Gemeinsam mit seinem Partner Sven (Ronald Zehrfeld) steigt Marek nach der zufälligen Festnahme eines gesuchten Mafioso vom profanen Streifendienst zum Einsatz beim Landeskriminalamt auf. Dort machen sich die beiden mit ihrem Engagement jedoch nicht nur Freunde, denn korrupte Kollegen beobachten mit Argwohn, wie die Neuankömmlinge allmählich Licht in das dunkle Geflecht aus Zigaretten- und Menschenschmuggel, Wirtschaftsintrigen, Polit- und Polizeikorruption bringen.
"Im Angesicht des Verbrechens" ist ein Glücksfall für das deutsche Fernsehen. Zurecht erhielt die Miniserie 2010 gleich zweimal den deutschen Fernsehpreis, zum einen als bester Mehrteiler, zum anderen in der Kategorie "Besondere Leistung Fiktion" für das Schauspielerensemble.
Der Zehnteiler präsentiert sich als großes Kino. In zweieinhalbjähriger Produktionszeit und mit großem Budget wurde das Epos mit an die 150 Sprechrollen und etlichen Komparsen gedreht. Nicht nur der Produktionsaufwand, die Komplexität des Drehbuchs und die Schauspielerleistung bewegen sich auf hohem Niveau. Regisseur Dominik Graf, der sich bereits seit Jahrzehnten mit seinen Film- und Fernseharbeiten einen Namen gemacht hat, hat auch ästhetisch alle Register gezogen: Elegische Bilder wie die Unterwasservisionen der jungen Ukrainerin Jelena (Alina Levshin) wechseln sich mit präzisen Dokumentationen des harten Polizei- und Gangsteralltags sowie mit humorvollen Szenerien wie die nackter Prostituierter beim Tontaubenschießen ab. Um die jeweilige Atmosphäre zu verdichten, werden je nachdem Zeitlupen, rasante Schnitte, Jump-Cuts und Split-Screen eingesetzt. Die Uraufführung der Serie fand im Rahmen der Berlinale übrigens tatsächlich im Kino statt, wo das Publikum seiner Begeisterung durch Szenenapplaus und stehende Schlussovationen Luft machte.
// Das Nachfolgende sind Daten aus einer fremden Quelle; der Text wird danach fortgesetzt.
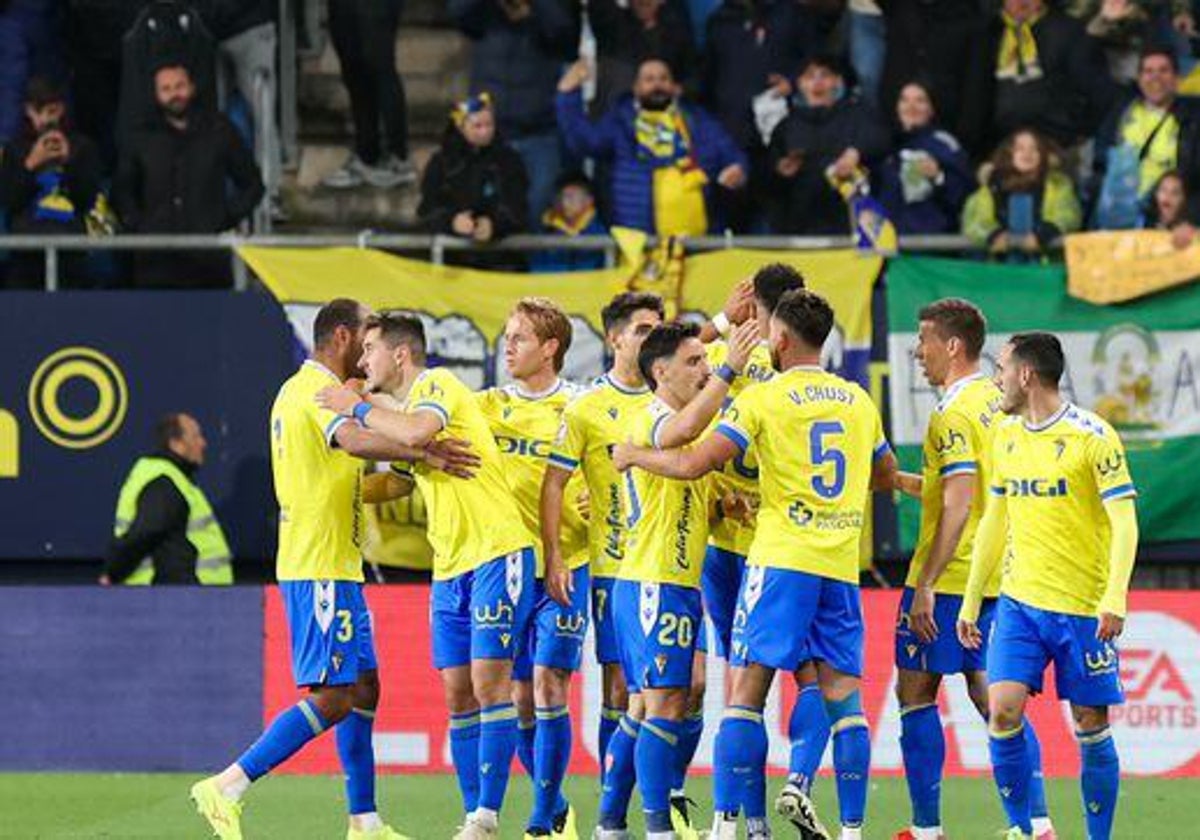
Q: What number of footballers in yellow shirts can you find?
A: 9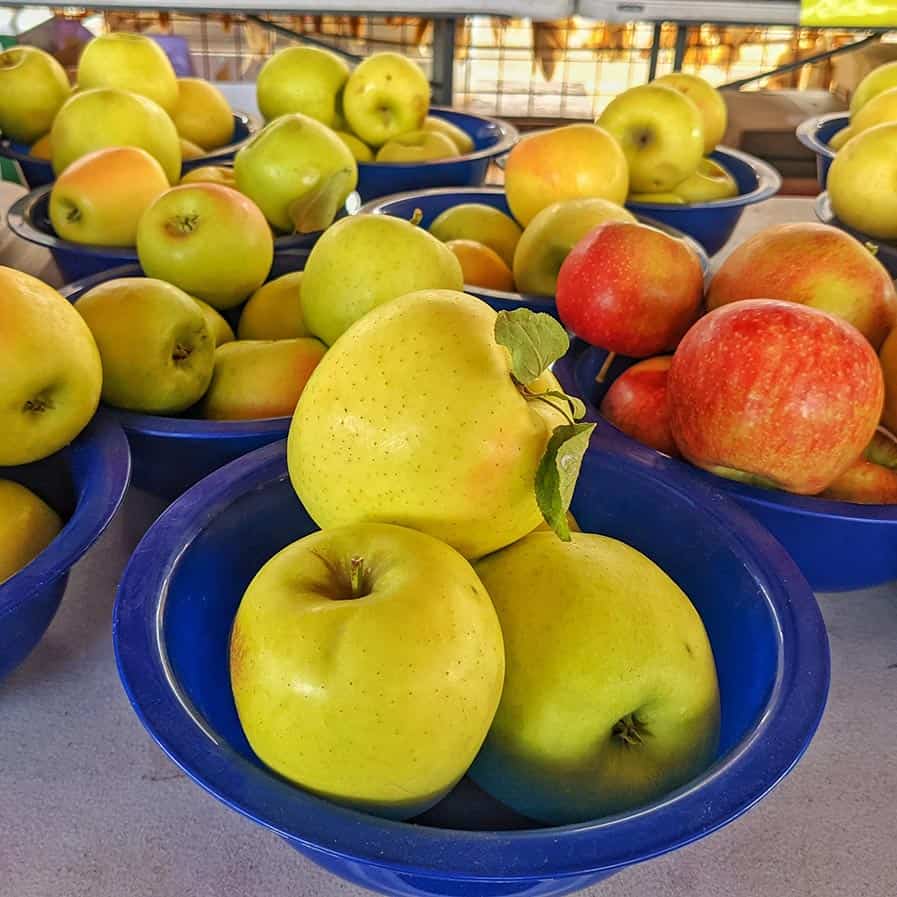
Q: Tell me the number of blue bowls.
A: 11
Der Erfolg bei der Kritik ist nicht nur durch den Anspruch der Reihe zu erklären. Die allmähliche Zuspitzung der Ereignisse ist einfach sehr spannend erzählt und bietet außerdem zahlreiche humorvolle Momente, ohne die dramatischen Elemente ins Lächerliche abgleiten zu lassen. Eindringlich wird die Welt der Berliner Russenmafia zugleich in ihrer abstoßenden Brutalität und in ihrer mitunter geradezu mitreißenden Lebensenergie und Leidenschaftlichkeit porträtiert. Dabei werden wenige Klischees des neureichen Russen inmitten von Kaviar, Koks, Krimsekt und immer wieder Wodka ausgelassen. Doch nicht nur die osteuropäischen Figuren scheinen getrieben von fehlgeleitetem Ehrgefühl und Rachegelüsten, von Familiensinn und Liebe, vom Streben nach Ansehen, Macht und Luxus. Nur scheint ihr Nachholbedarf nach Jahren hinter dem eisernen Vorhang womöglich größer zu sein. Unser Held Marek hätte, wie er selbst weiß, auch auf der anderen Seite stehen können.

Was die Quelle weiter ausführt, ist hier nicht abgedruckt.